Covid-19

Coronavirus

Quarantined on a cruise ship…

Quarantined on a cruise ship…
A port worker wearing protective gear and mask work along the portside of the Grand Princess cruise ship at the Port of Oakland in Oakland, California, USA, 10 March 2020. At least 21 people onboard the ship tested positive for coronavirus. According to reports, up to 1,500 passengers will be allowed to disembarked today. Passengers who are citizens of the USA will be transported to military facilities across the US - including Travis Air Force Base in Fairfield, California and Dobbins Air Force Base in Marietta, Georgia - where they will stay in quarentine for 14 days. International passengers will be repatriated to their home countries. The cruise ship is linked to California's first death from the disease COVID-19, which is caused by the most recently discovered coronavirus.(Photo: EPA-EFE/JOHN G. MABANGLO)

What does it feel like when the passengers leave the (not sinking) ‘ship’ and the crew members have to stay and be quarantined on board? 

Brian’s world just got a whole lot smaller. Tomorrow (Saturday, 21 March) marks the start of a 14-day quarantine period aboard a luxury cruise liner off the Western seaboard of the United States. 

The crew are restricted to their cabins – but the more luxurious passenger cabins, which have balconies.  Passengers have already disembarked.

Brian is a nurse, and is one of many South Africans who are currently on the high seas, uncertain how they are going to find a way home, all thanks to the Coronavirus pandemic.

South Africa on Wednesday joined other countries around the world and issued a ban on leisure cruise ships from entering its ports. Many of these ships are still out at sea, struggling to find a port to call at. For many, work experiences turned into uncertainty and holidays into nightmares.

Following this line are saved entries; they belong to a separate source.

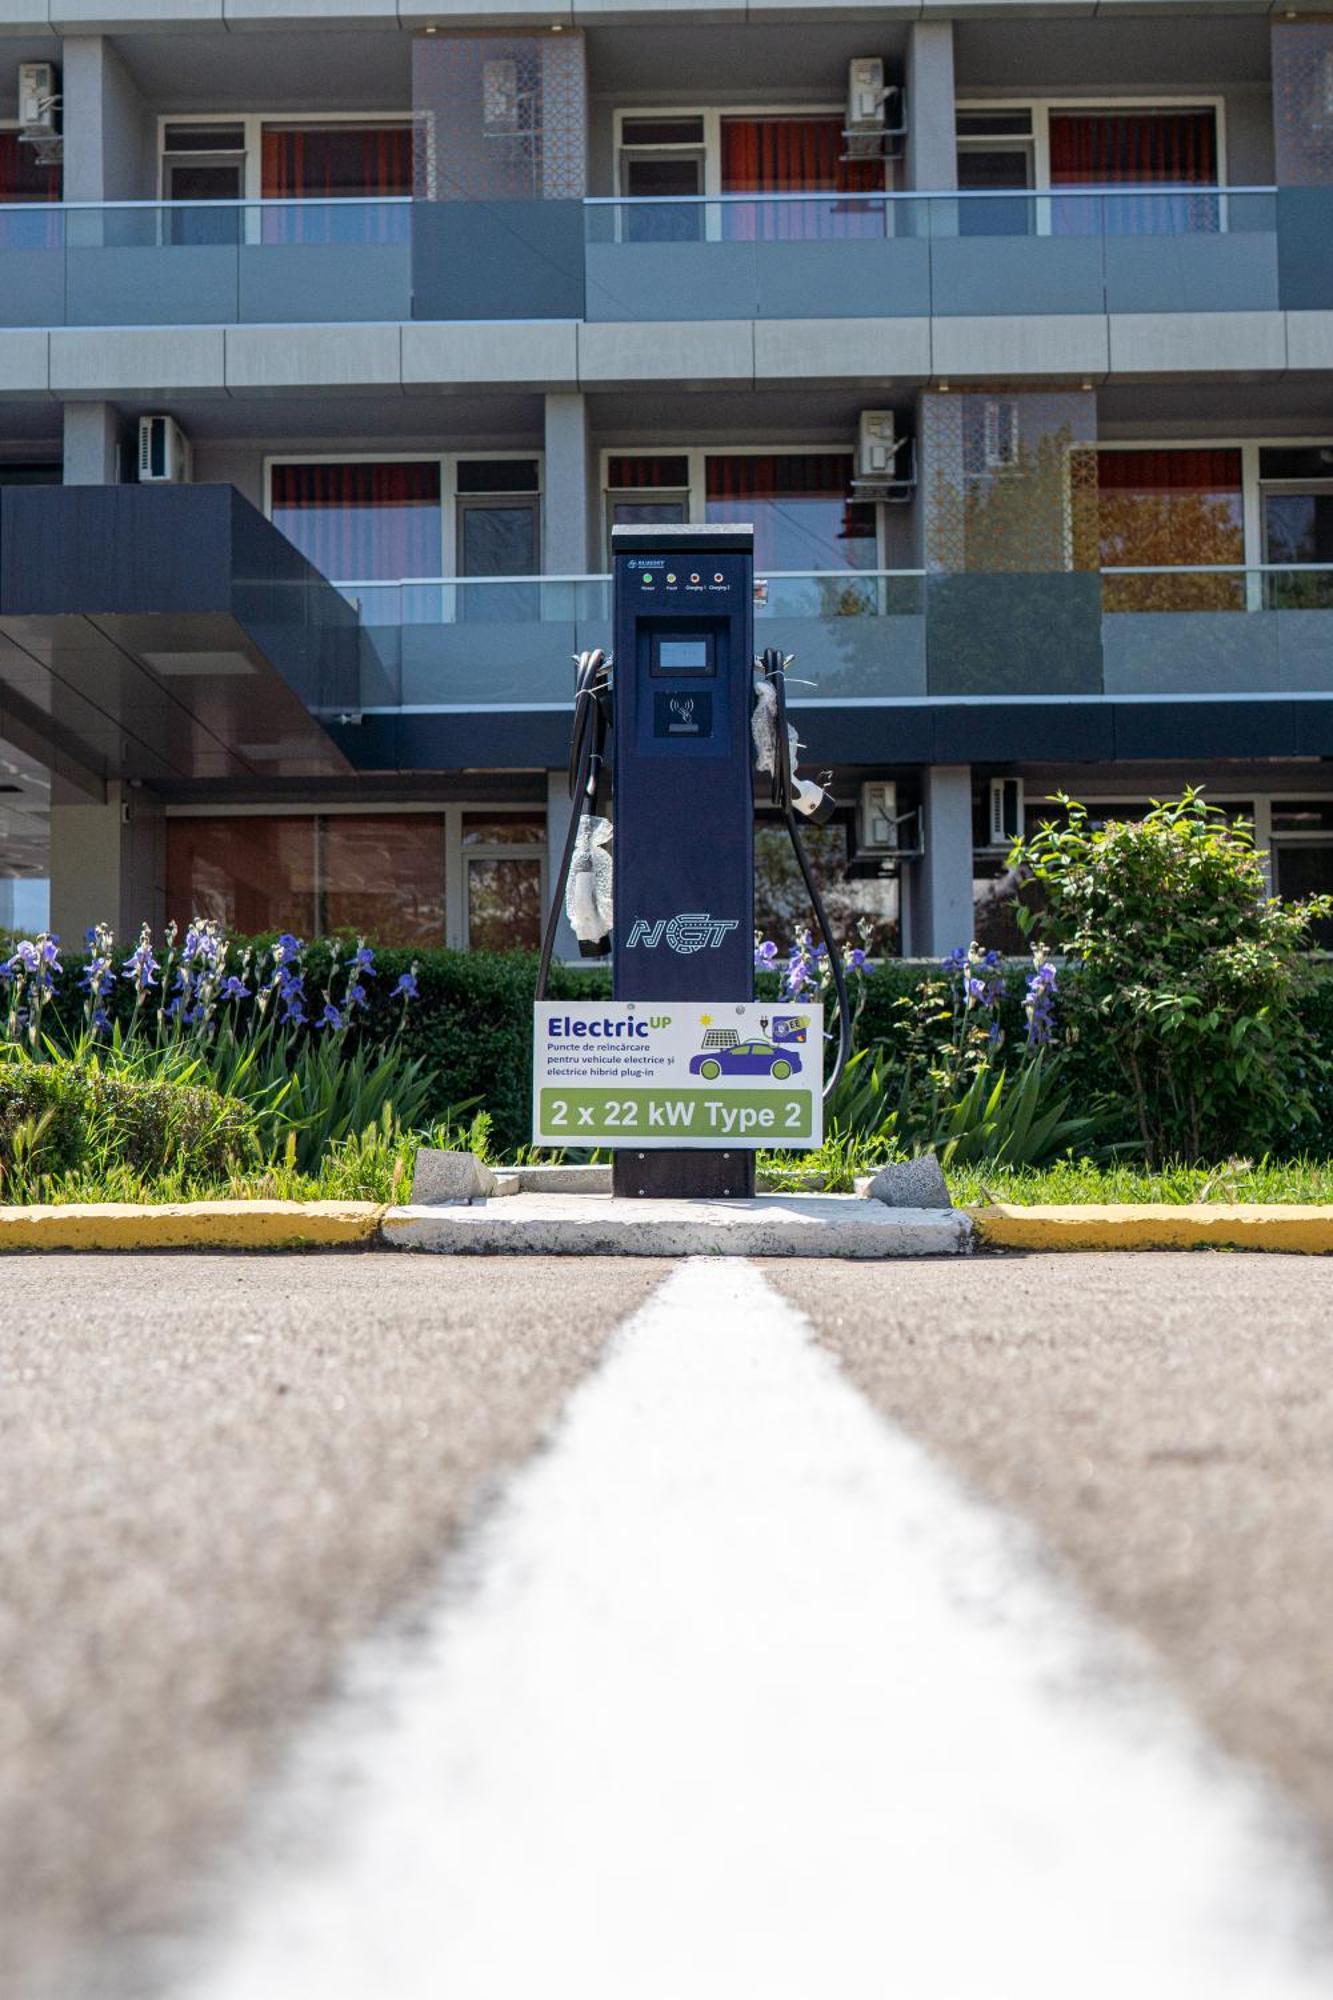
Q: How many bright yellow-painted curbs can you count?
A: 2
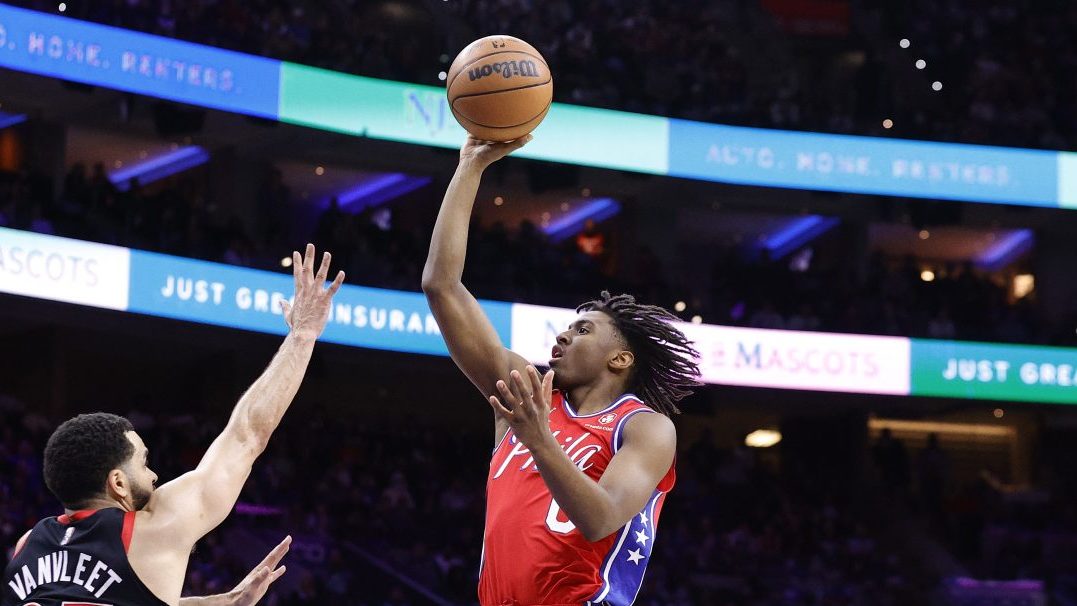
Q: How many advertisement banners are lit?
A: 2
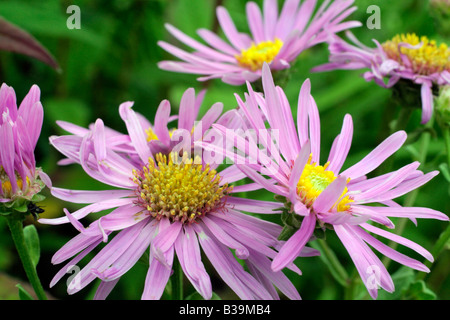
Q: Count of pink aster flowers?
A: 6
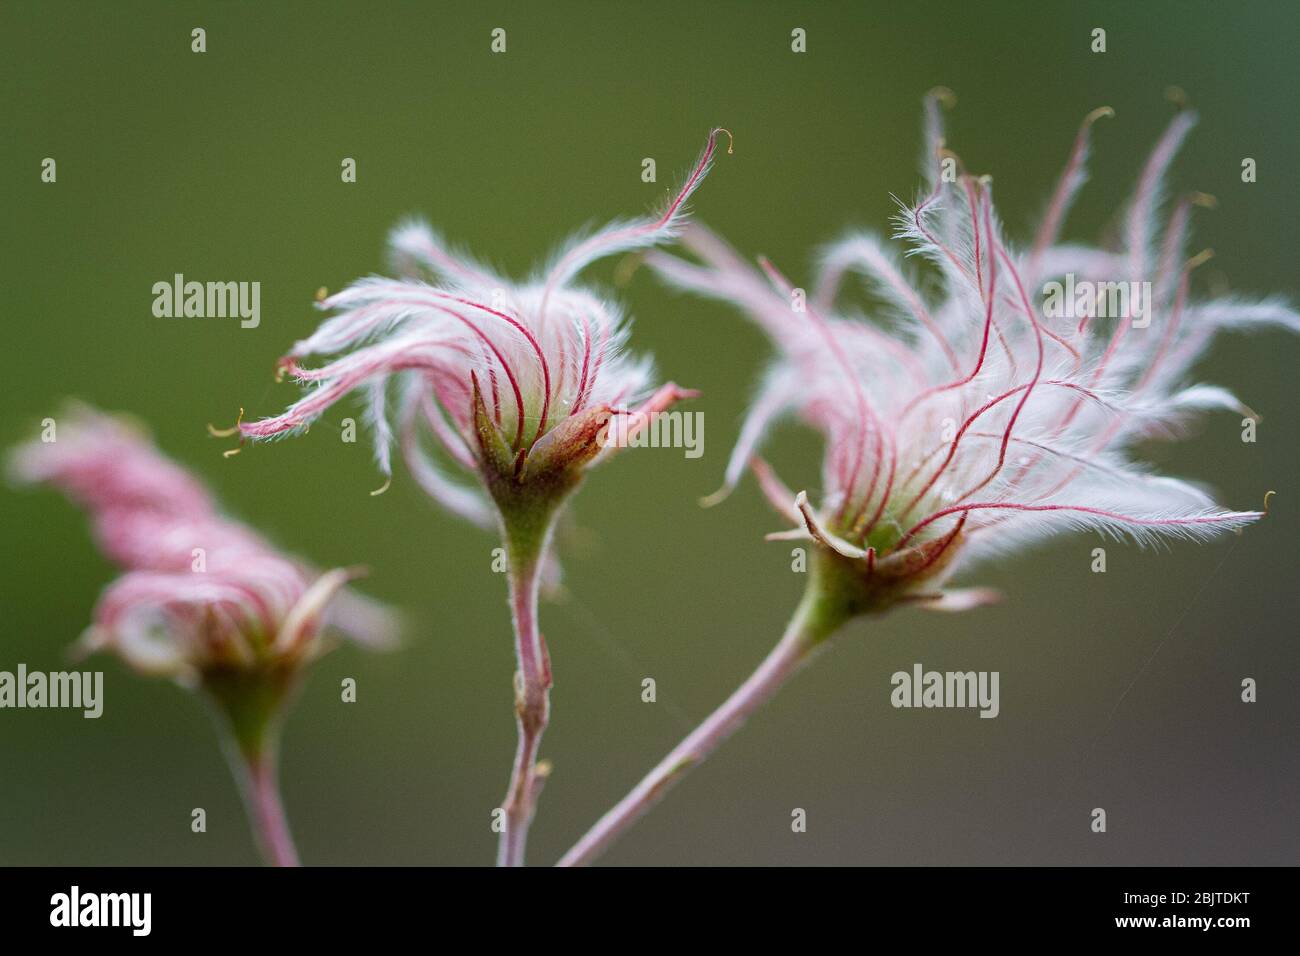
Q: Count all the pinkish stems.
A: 3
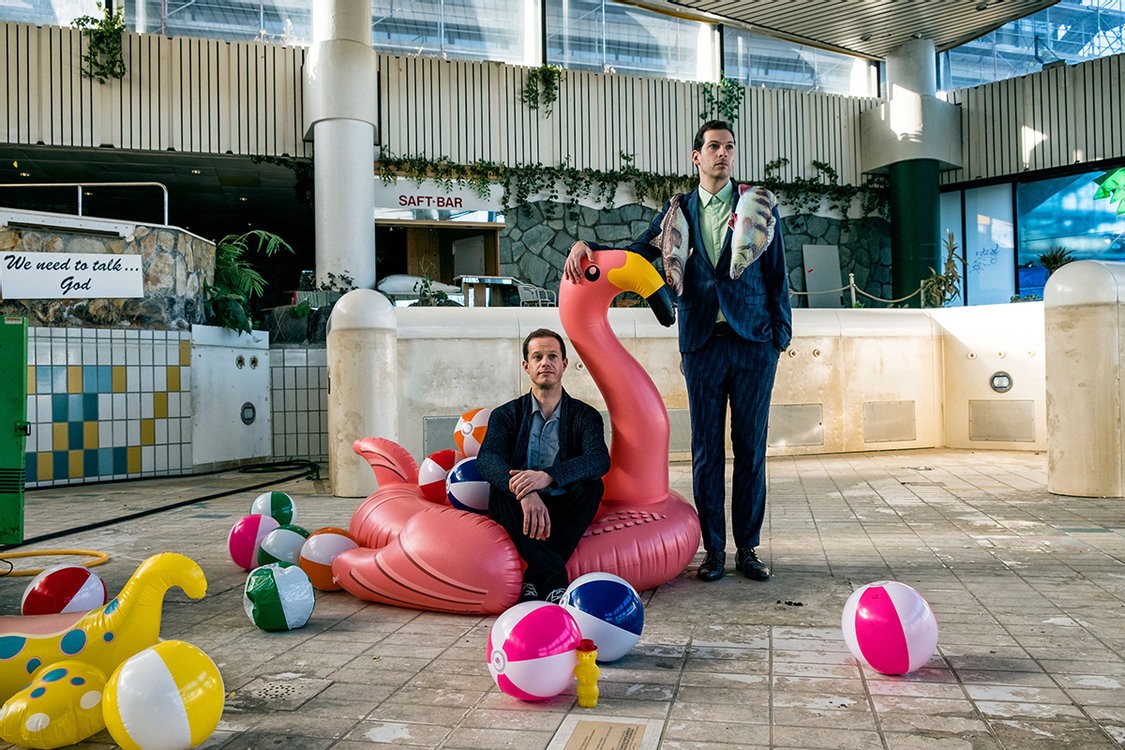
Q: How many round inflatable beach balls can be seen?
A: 13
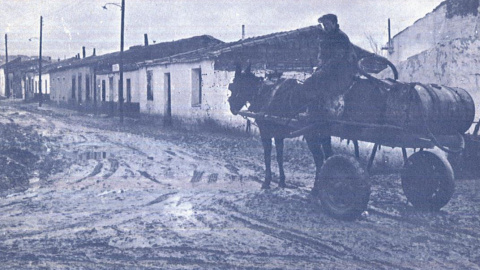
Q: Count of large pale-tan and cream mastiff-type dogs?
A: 0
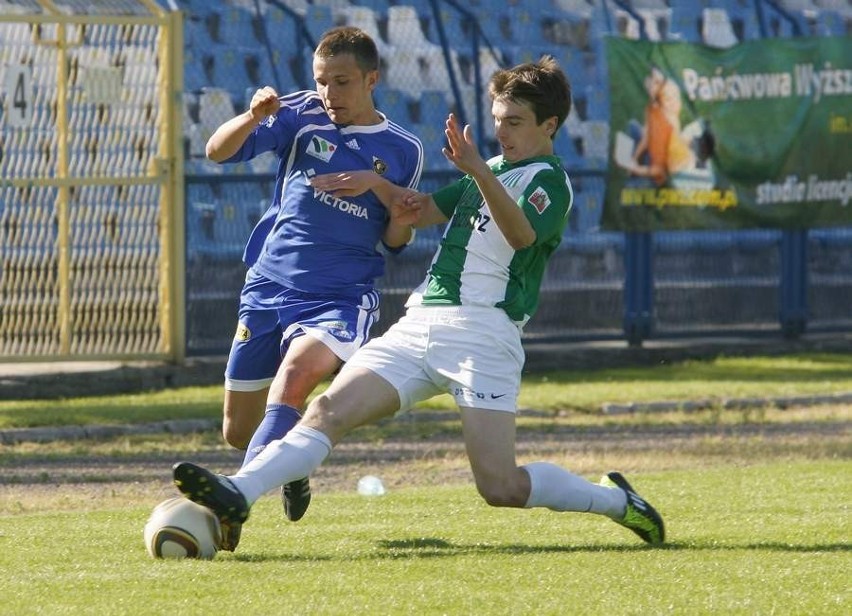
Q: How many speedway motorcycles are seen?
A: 0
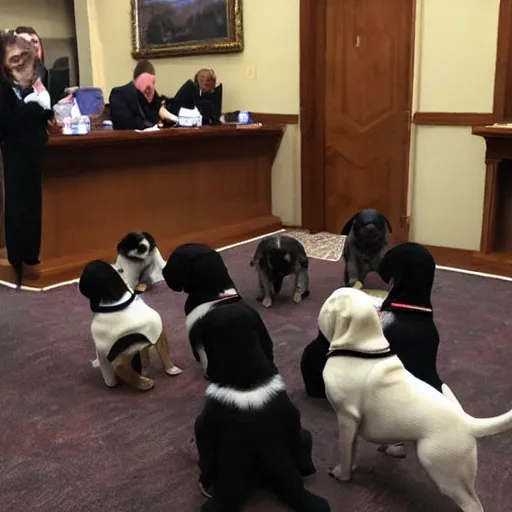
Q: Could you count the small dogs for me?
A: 8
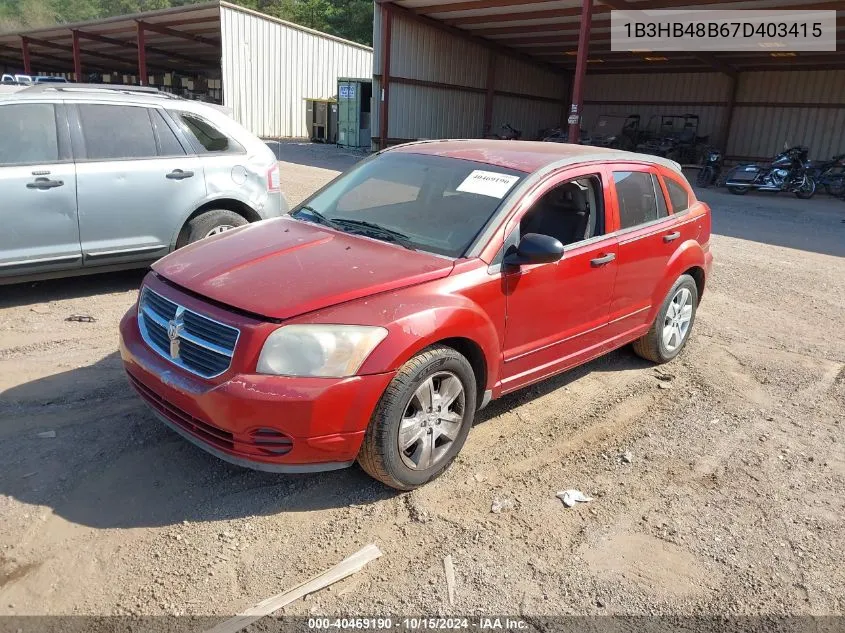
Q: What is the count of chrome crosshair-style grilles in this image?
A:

“Other governments have arranged for their citizens to be  flown out on chartered flights i.e India, Philippines, Canada, Indonesia. We’re still waiting for the SA embassy to ask if we’re OK,” says Brian, who didn’t want to use his real name, as he is not authorised to speak to the media.

Back in South Africa, Robyn Terbrugge has for the last couple of days been trying to get her parents off the Italian cruise ship Costa Luminosa.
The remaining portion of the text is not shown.